> **Exercise aim**
Find the word "many" in the listing below, then return every line it appears in.

> **Data for this exercise**
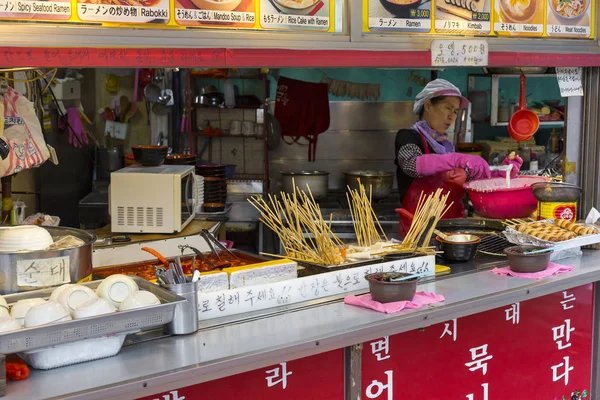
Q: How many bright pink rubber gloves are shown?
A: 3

---

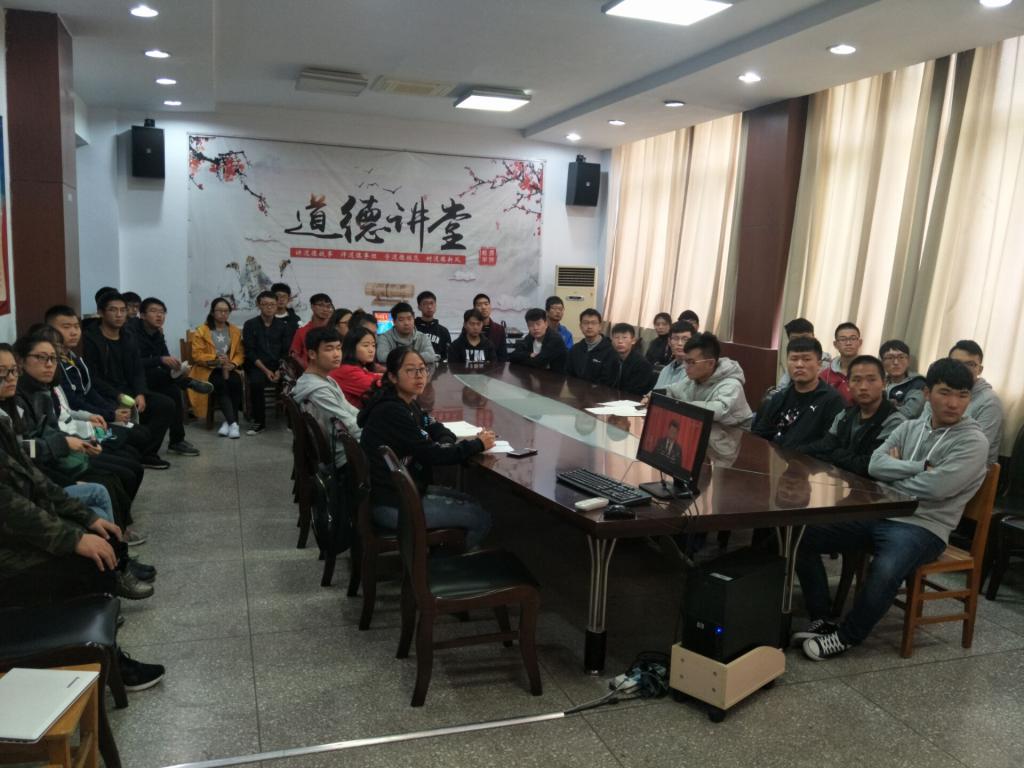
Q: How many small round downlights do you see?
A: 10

--

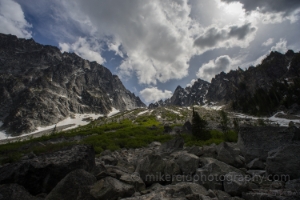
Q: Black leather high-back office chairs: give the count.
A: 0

> **Exercise output**
Q: How many bright pink rubber gloves are shown?
Q: How many small round downlights do you see?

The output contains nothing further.